Material shown:
───

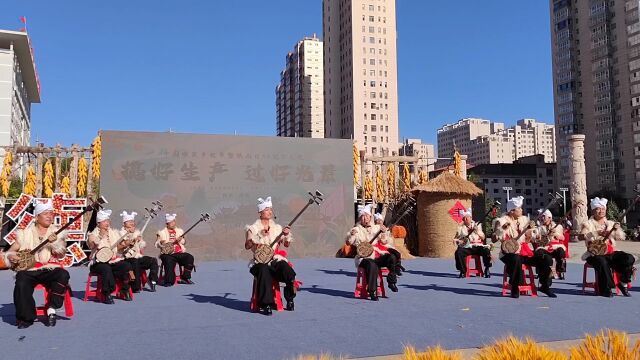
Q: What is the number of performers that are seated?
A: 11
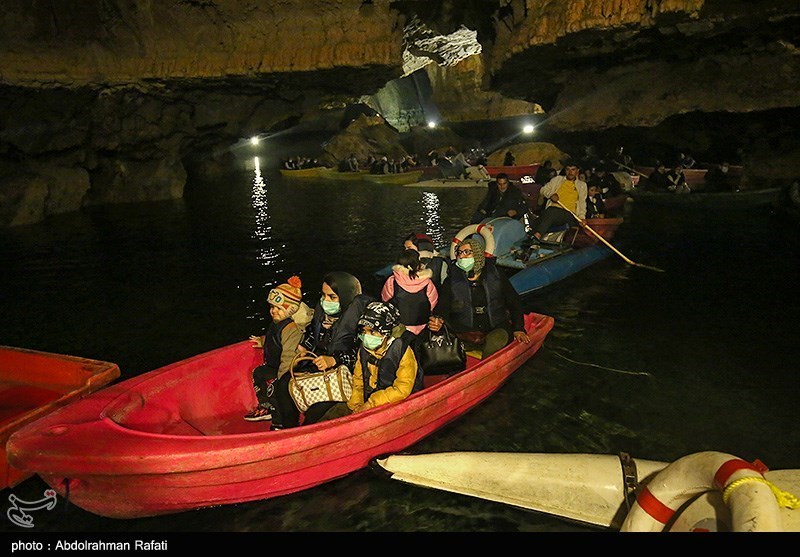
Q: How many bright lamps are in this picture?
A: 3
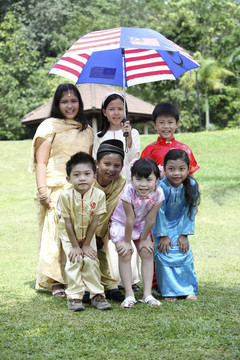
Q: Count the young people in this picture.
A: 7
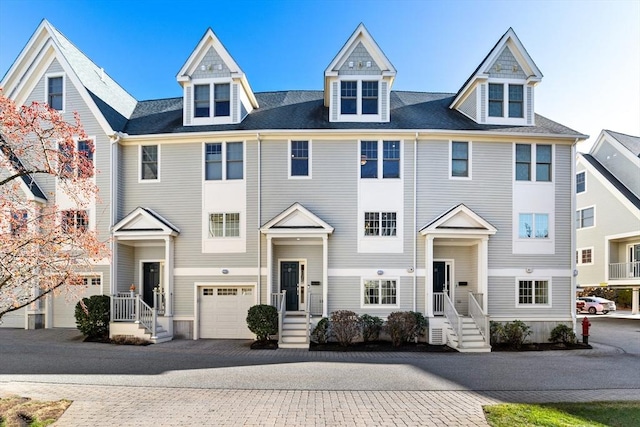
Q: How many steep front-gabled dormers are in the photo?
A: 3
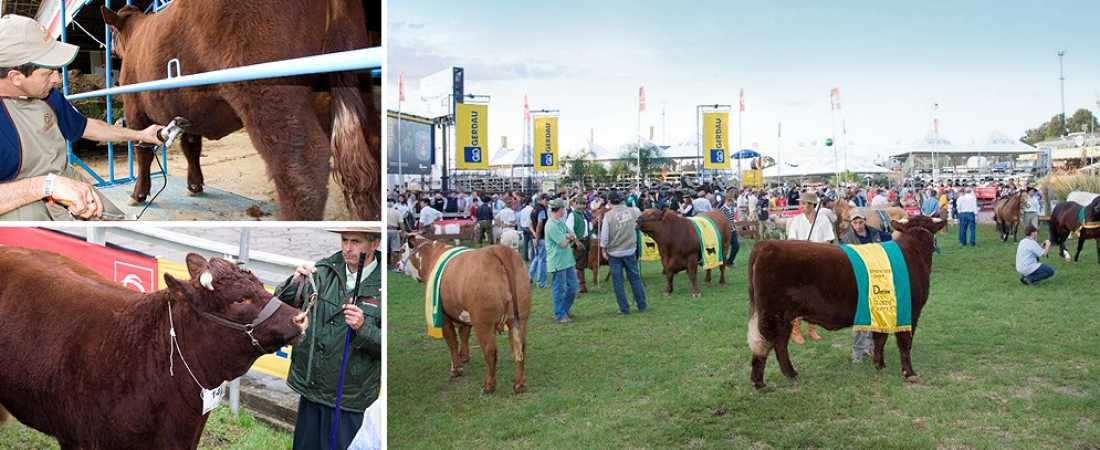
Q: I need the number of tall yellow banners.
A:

───

Problem requirements: In the records above, find each line that mentions the string "number", then copy it.

Solution to the problem:
Q: What is the number of performers that are seated?
Q: I need the number of tall yellow banners.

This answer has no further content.